* [WHAT THE EXERCISE ASKS]
In the records that follow, find each line containing "count" and copy it.

* [DATA TO EXAMINE]
· · ·

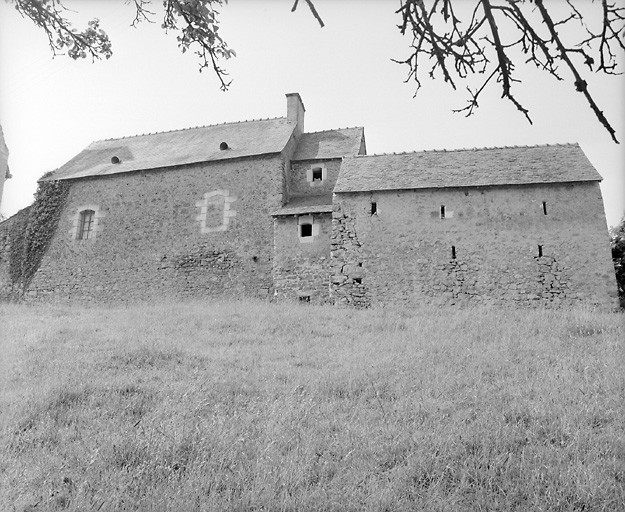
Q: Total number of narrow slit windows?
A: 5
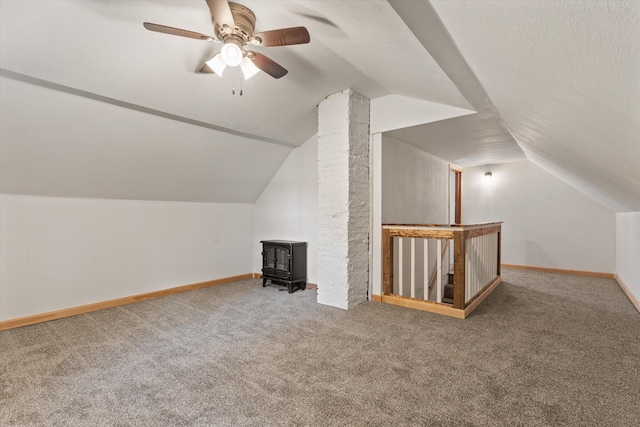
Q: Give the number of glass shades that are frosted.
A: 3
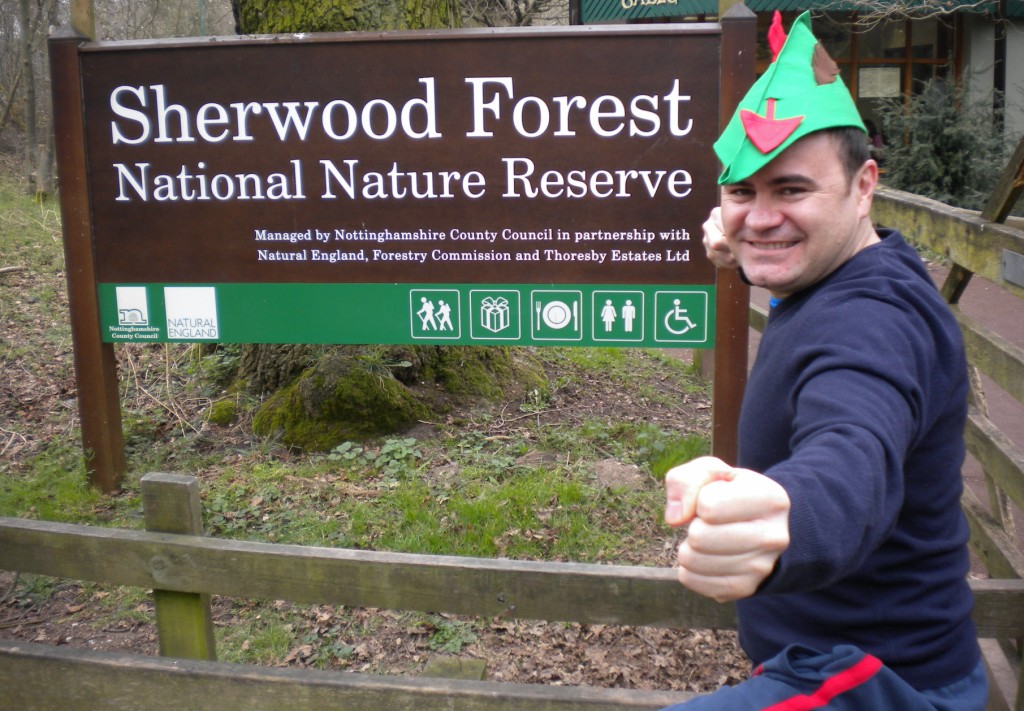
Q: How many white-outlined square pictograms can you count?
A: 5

· · ·

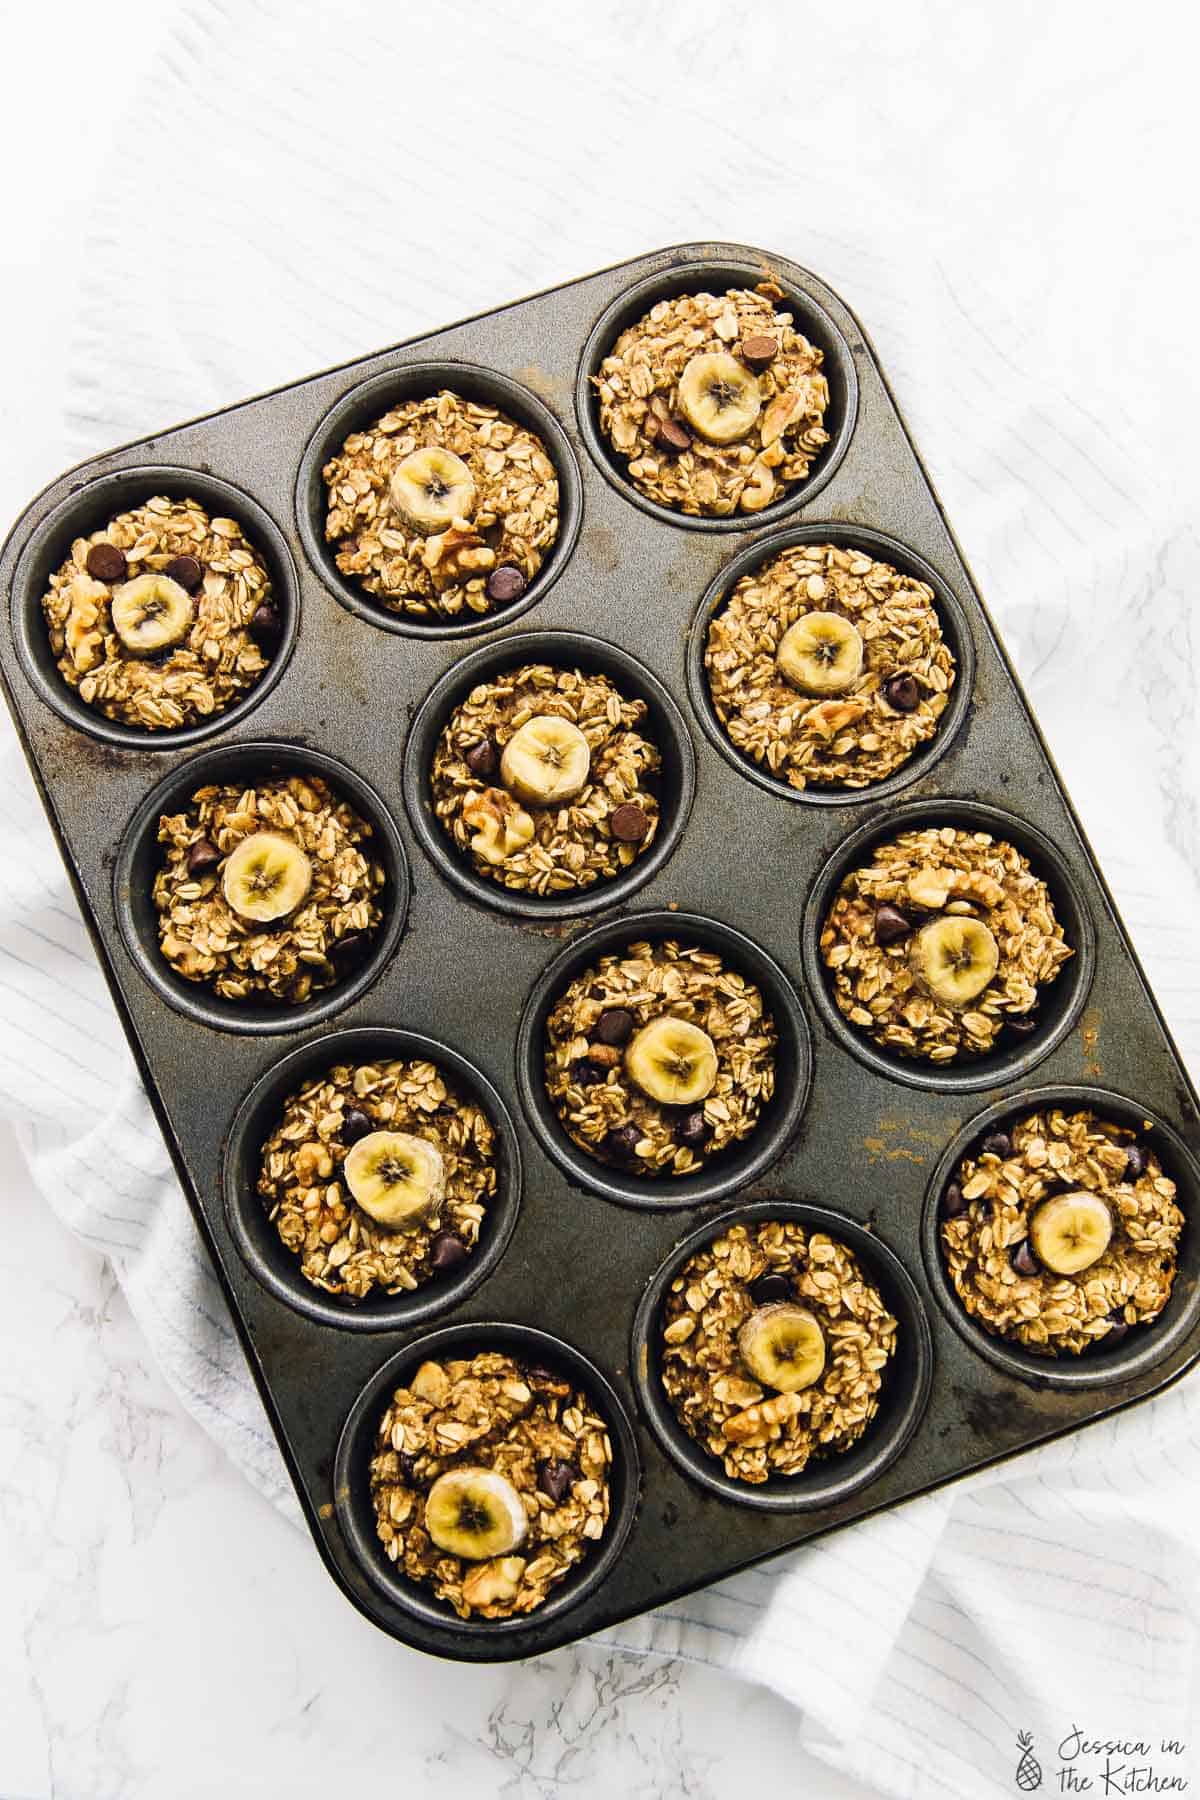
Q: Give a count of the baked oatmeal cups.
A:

· · ·

* [ANSWER TO THIS TASK]
Q: How many white-outlined square pictograms can you count?
Q: Give a count of the baked oatmeal cups.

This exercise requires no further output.